The numerous December thunderstorms that lashed the American Midwest have produced extensive flooding throughout the Mississippi River watershed. While the crest of the flood is reported to have passed to the south of St. Louis, the Missouri and its tributaries are still running high and flooding along the Illinois River is not expected to peak for another few days. According to hydrologists, the crest of the Mississippi flood will not reach New Orleans until January 19.
Crossing the Mississippi just north of St. Louis this morning, we observed widespread flooding, especially along the Illinois side of the river. Farther east, almost all of the Illinois streams that pass beneath I-70 were bank full and the Wabash River (a major tributary of the Ohio and thus a secondary tributary of the Mississippi) is still spilling across its floodplain.

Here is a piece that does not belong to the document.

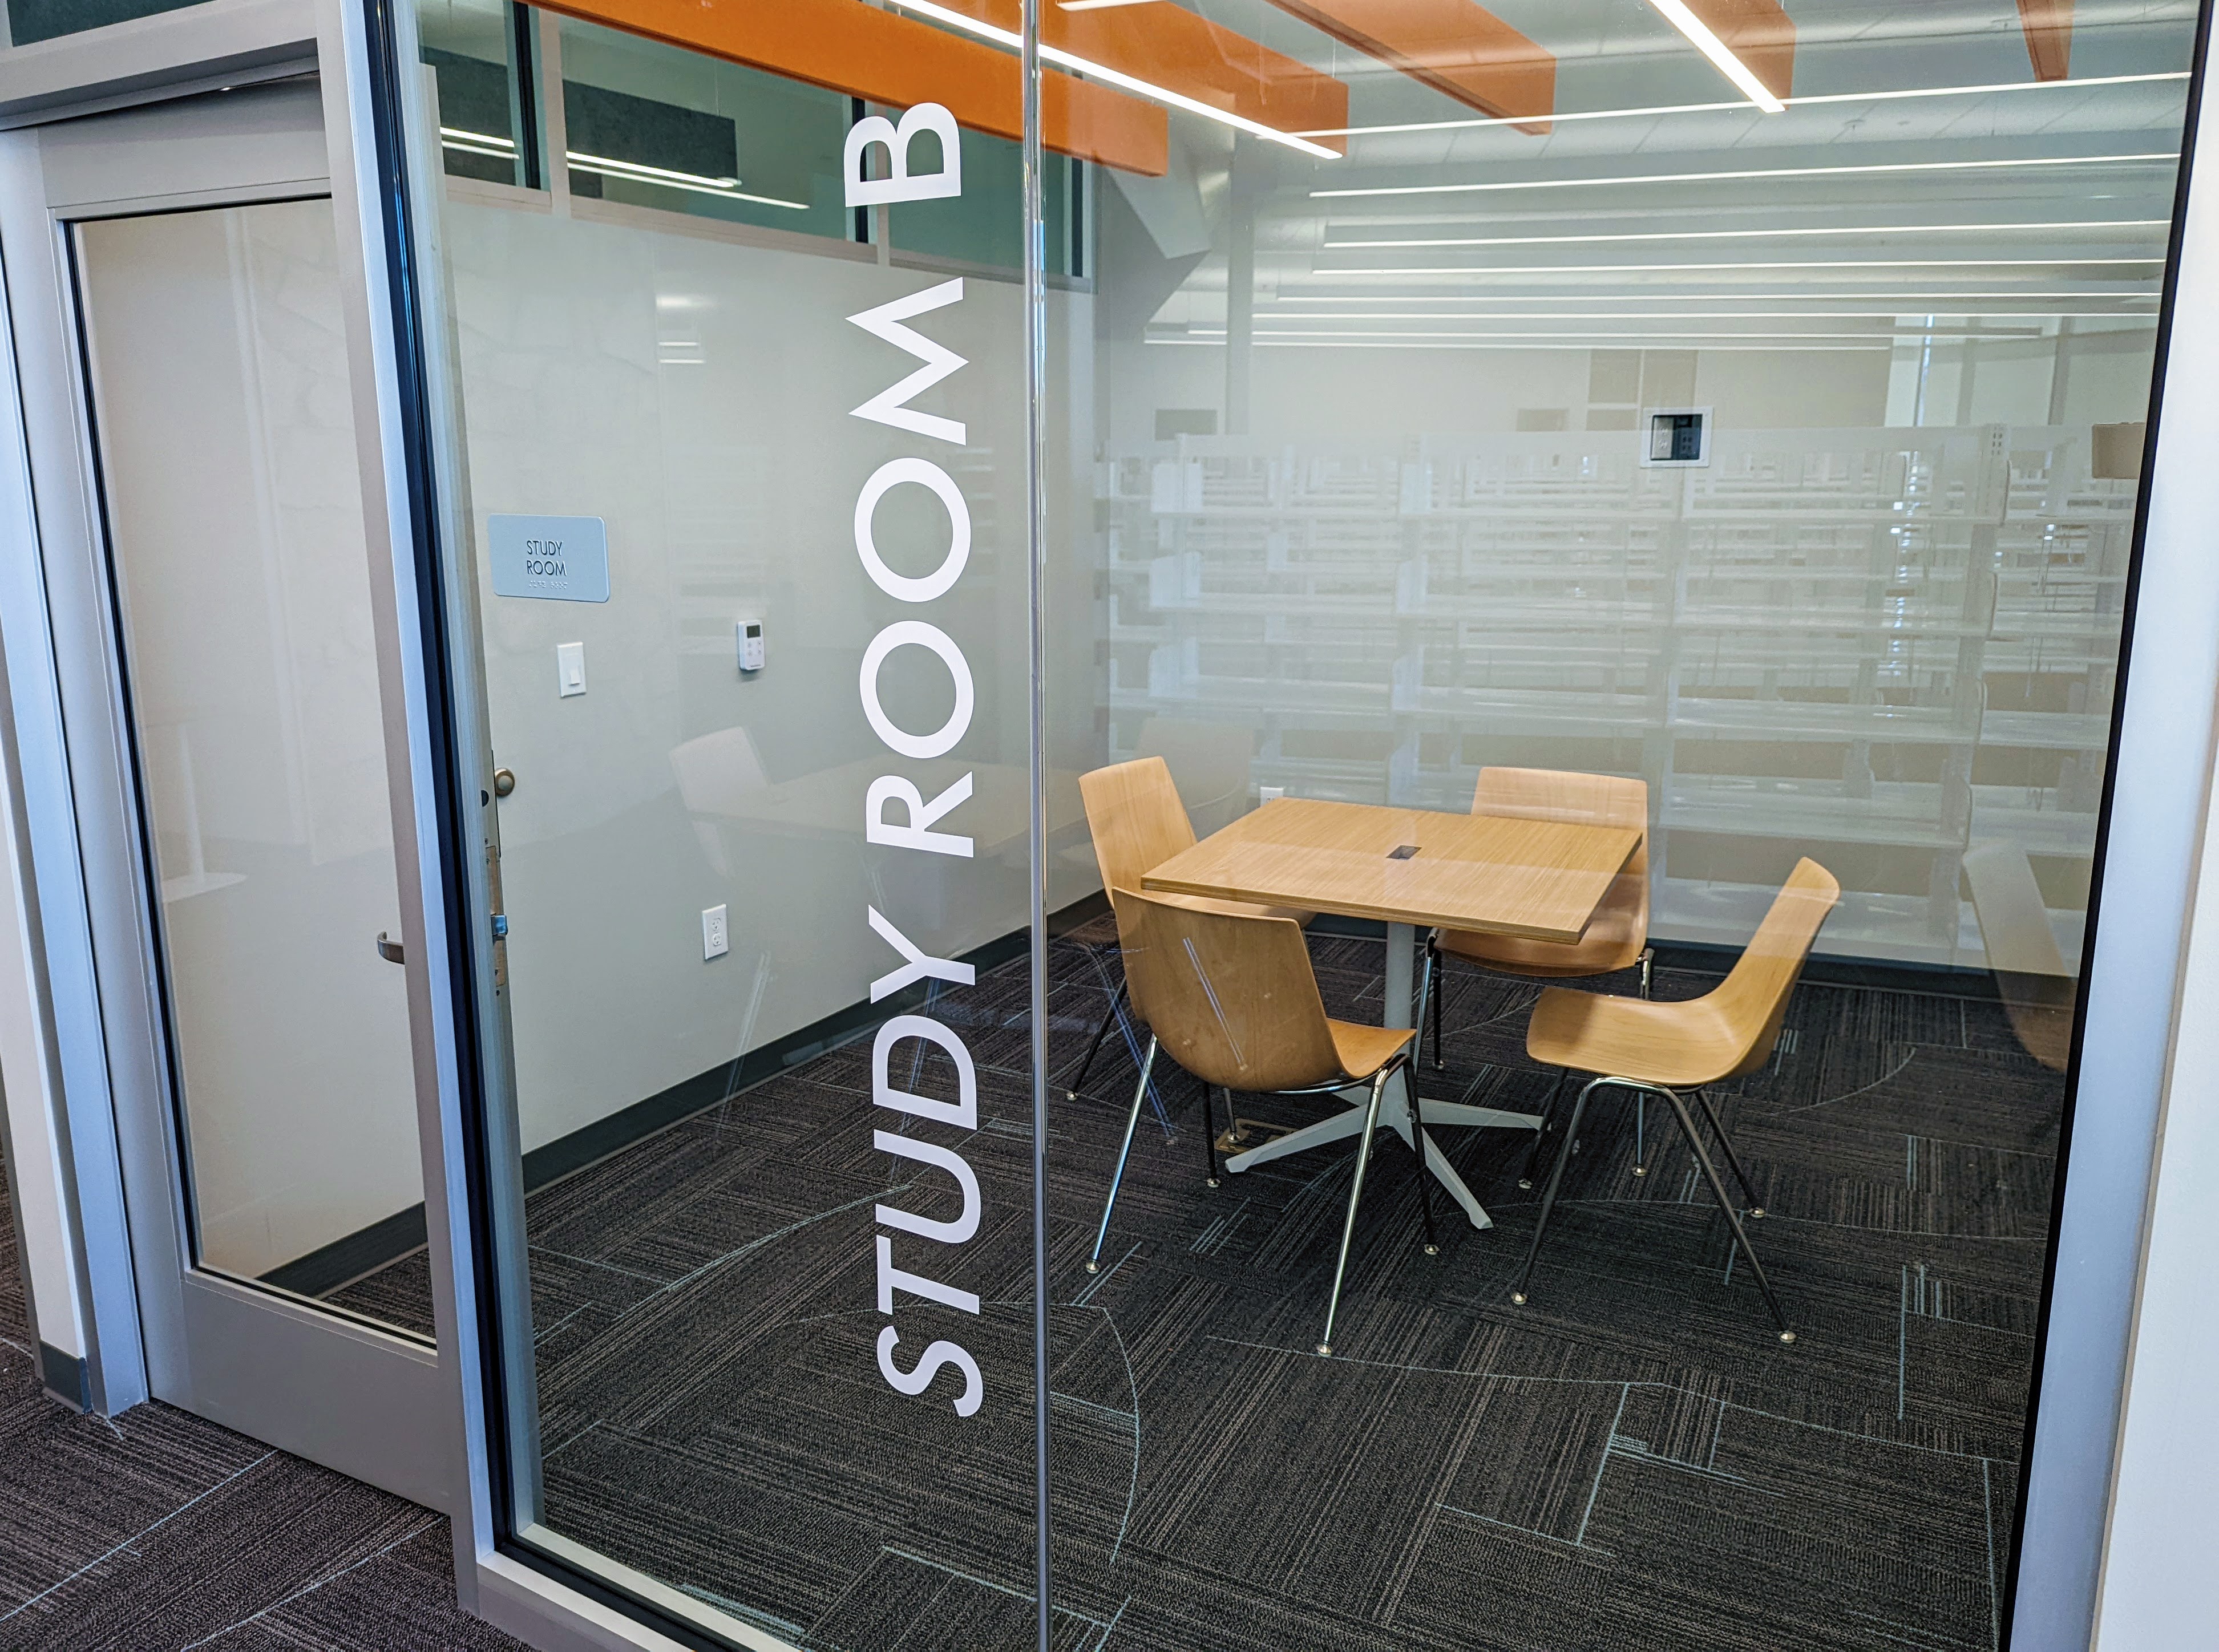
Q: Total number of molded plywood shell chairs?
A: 4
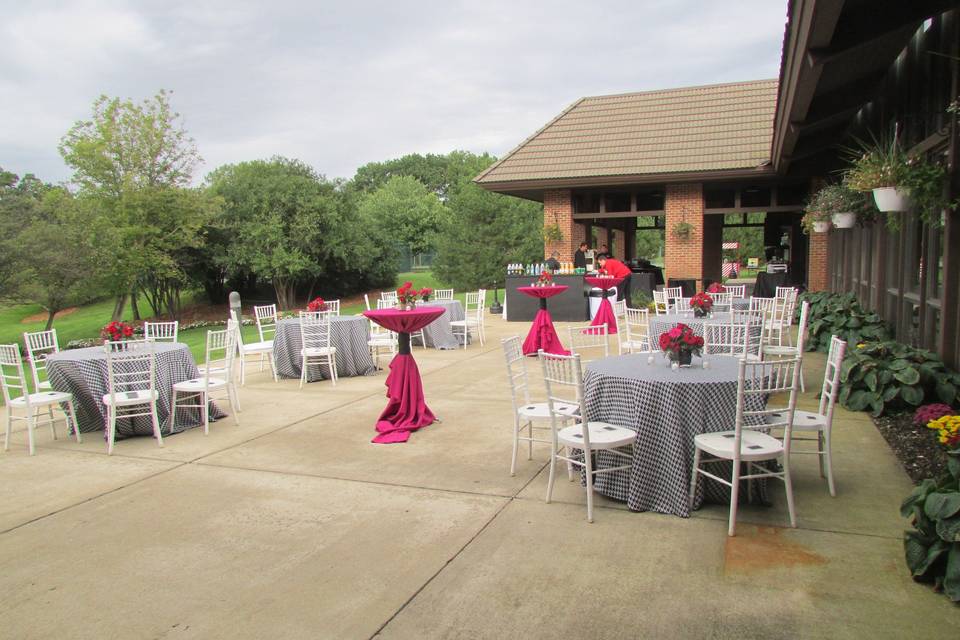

Midwestern floods are most common in late winter or early spring, when snowmelt and heavy rains run across frozen ground and when dormant trees are not actively transporting moisture from the soil to the atmosphere. This winter flood, spawned by an El Nino weather pattern and likely aggravated by our warming climate, may prove to be especially disastrous if a normal or heavy spring flood season follows in its wake. Saturated soil from the current flood will not absorb the early spring rains, runoff will be excessive and the Mississippi levee system will be stressed; as we have observed in the past, our ability to control nature's fury has its limitations.